Evil was in the cave. He knew it by the icy hand that clutched his
heart, by how the strength drained out of his legs.
Had he blundered? Had the dark side of the Force taken over the cave?
Out of the darkness a shadow grew. It was a thing, not a person. A
shadow filled with cruel pain. Then the shadow formed and re-formed, and he
saw it was a figure. A dark helmet and cape.
Breath entered the cave. A harsh, artificial sound. He heard the
indrawn breath, the exhale. It was as though the creature breathed in the
darkness and breathed it out.
Darth Vader.
CHAPTER FOURTEEN
He had heard of him, of course. The Emperor's enforcer. The one who
came down with an iron fist. And now Ferus knew he was a Sith.

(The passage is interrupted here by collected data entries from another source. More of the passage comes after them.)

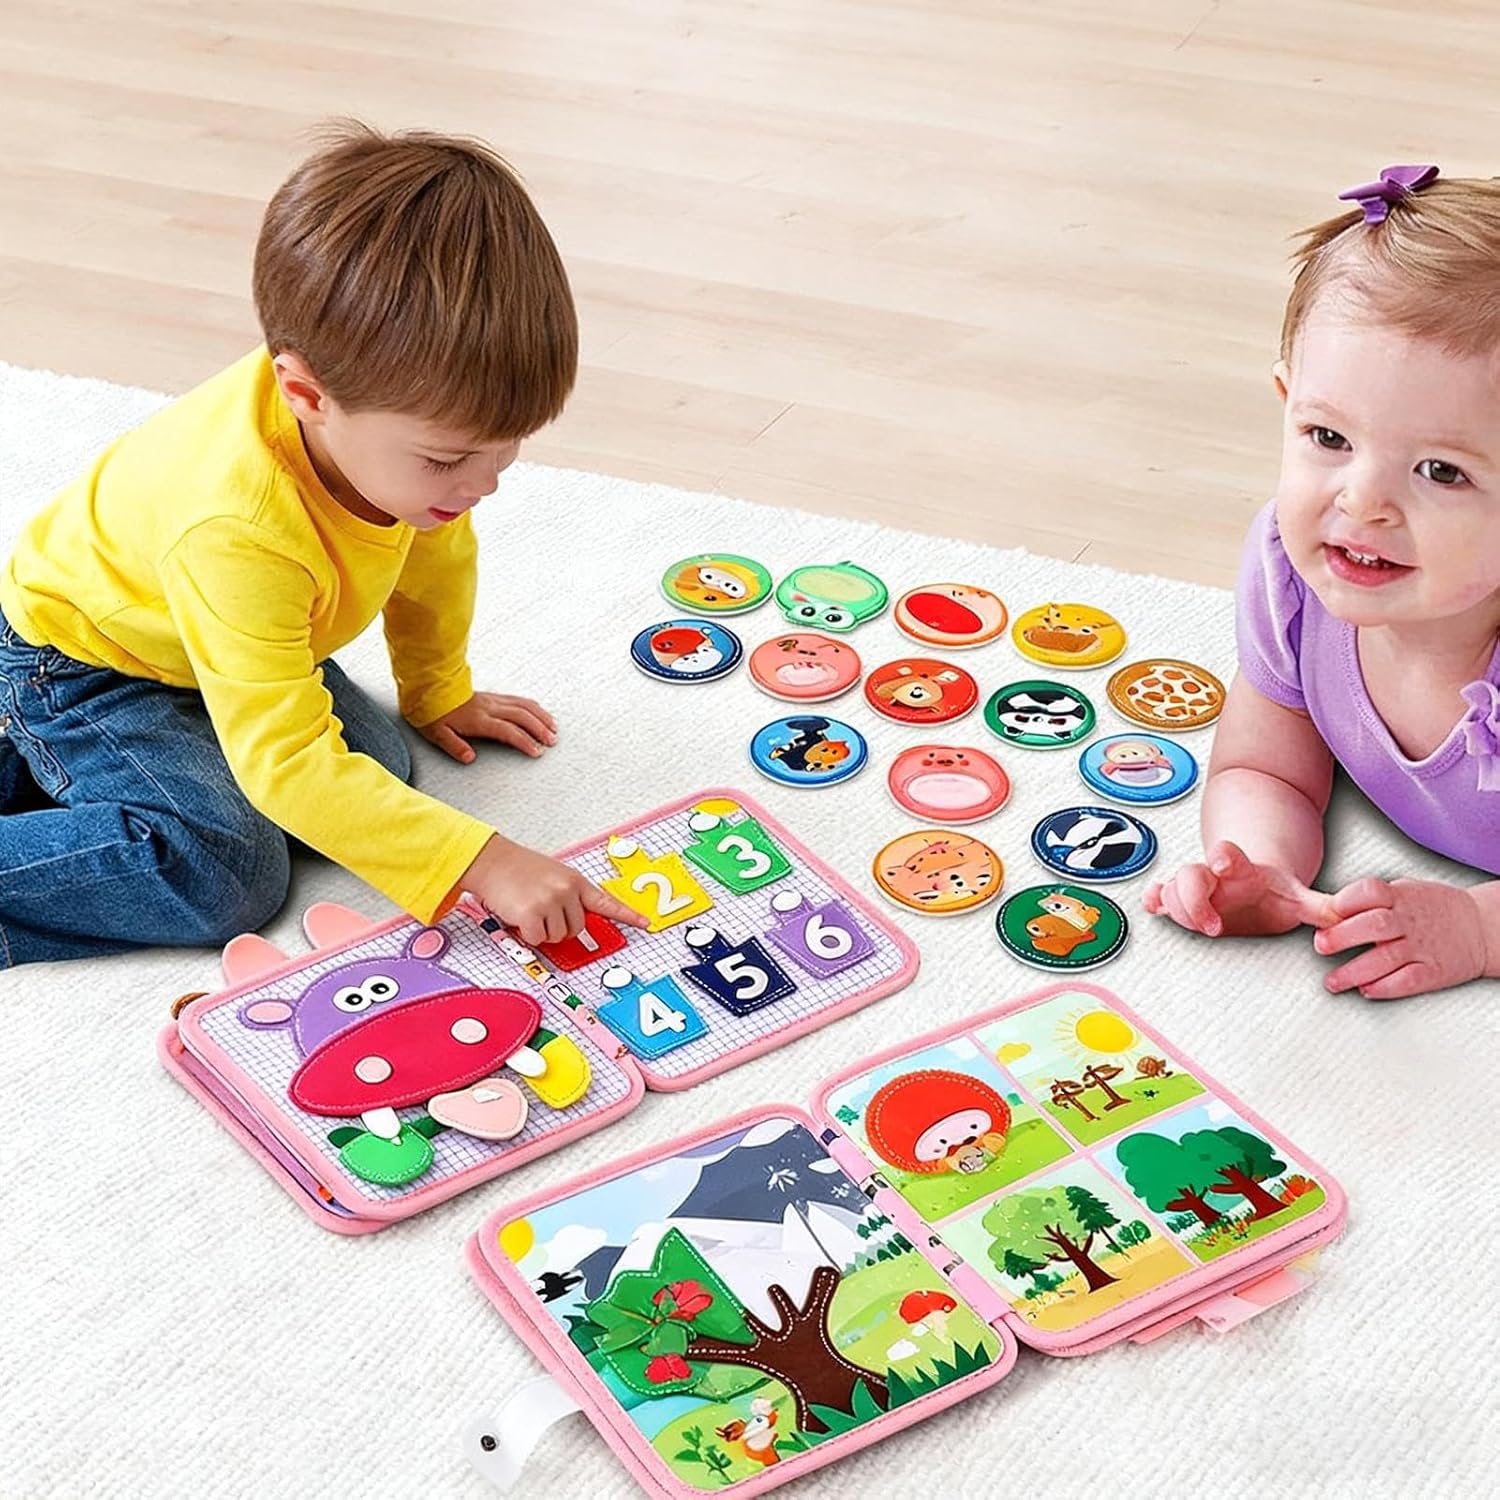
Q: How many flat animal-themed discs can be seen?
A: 15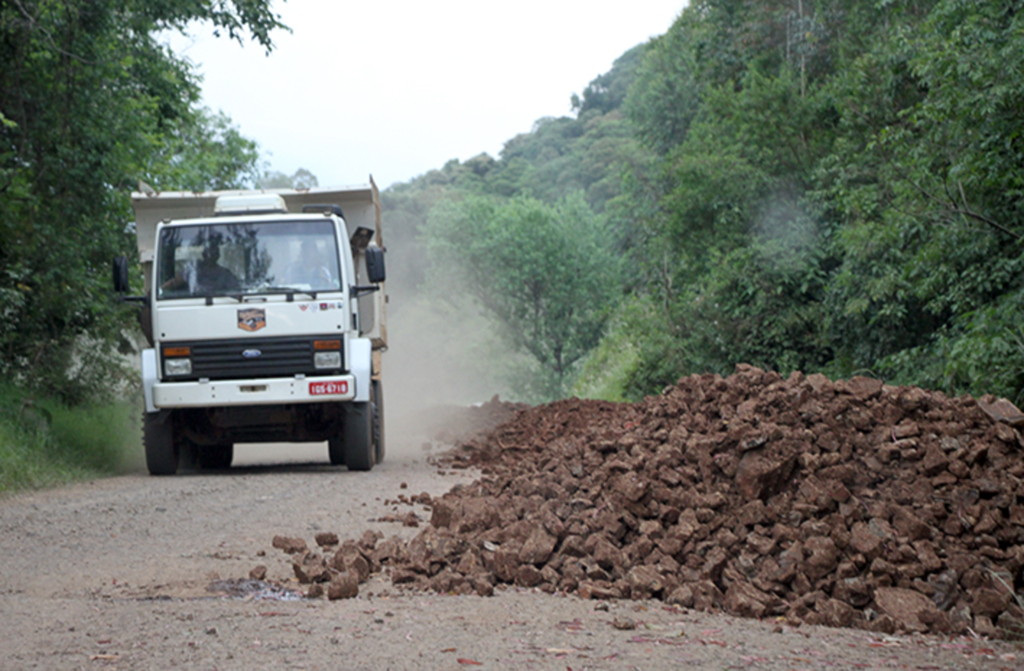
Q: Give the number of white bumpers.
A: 1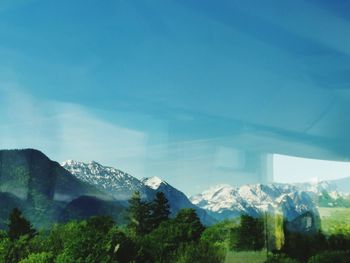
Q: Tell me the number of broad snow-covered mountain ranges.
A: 2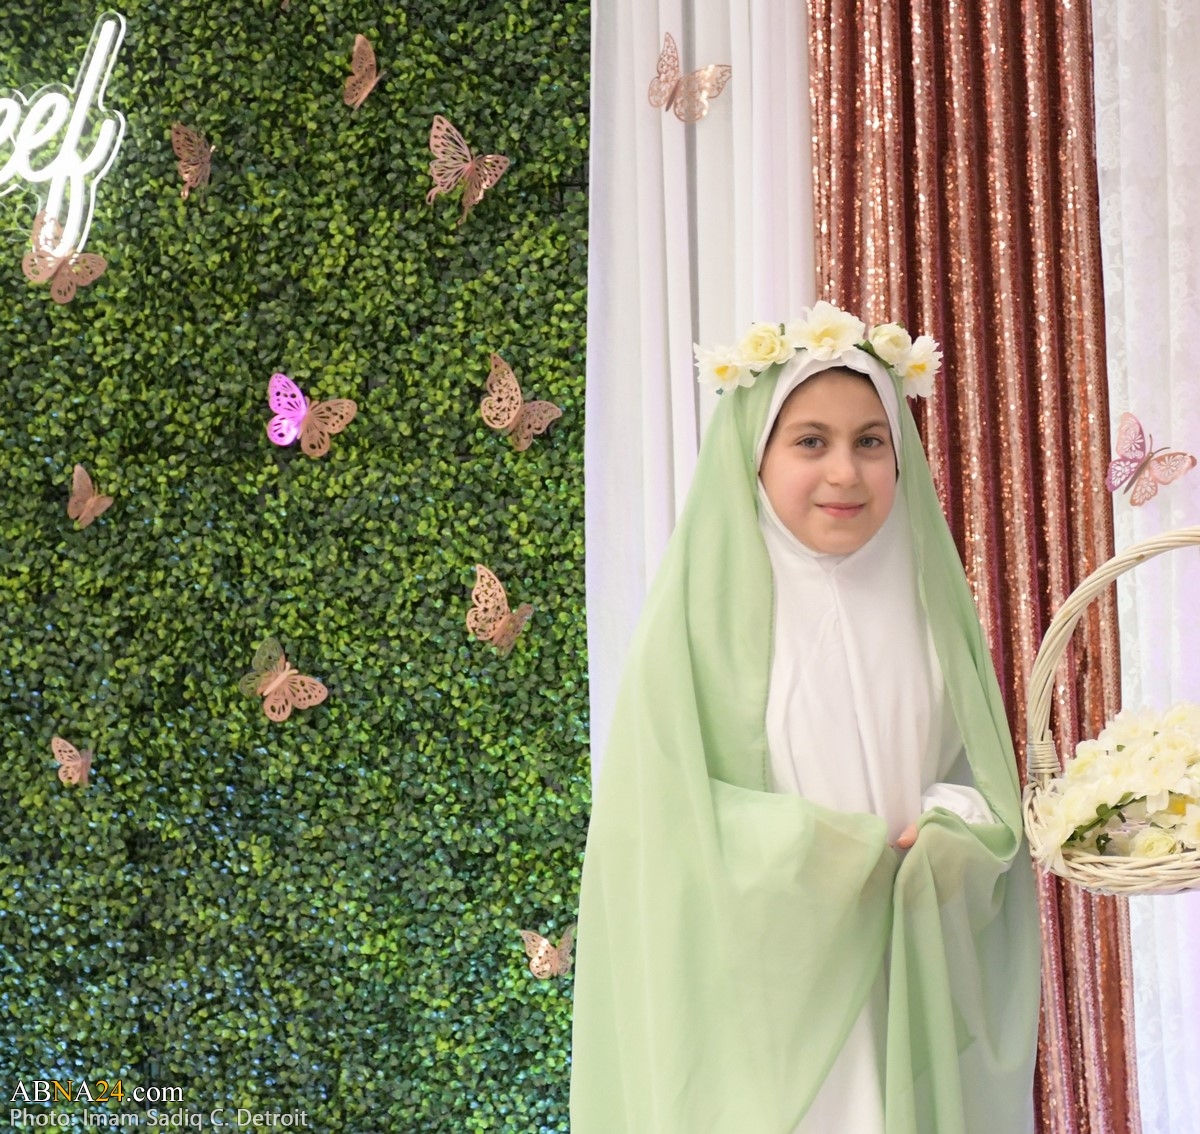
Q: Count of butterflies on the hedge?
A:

The voice was low and chilling.
"It is our destiny to meet. It is my chore to tell you about the
truths from which you bide. You are not a Jedi. You will delude yourself
that you are. But then, you have always deluded yourself. You might as well
give up now. Because you will fail. And you will bring everyone down with
you. Watch."
Ferus saw the vision clearly. Garen, another Jedi who he couldn't
place, and, oddly, Haim. And Roan was there, too. They were looking up at a
fireball in the sky. As he watched, the fireball consumed them.
He wanted to cry out, but he couldn't.
"In your plans lie responsibilities," Darth Vader said. "But you never
think of that, do you'? Just your own glory."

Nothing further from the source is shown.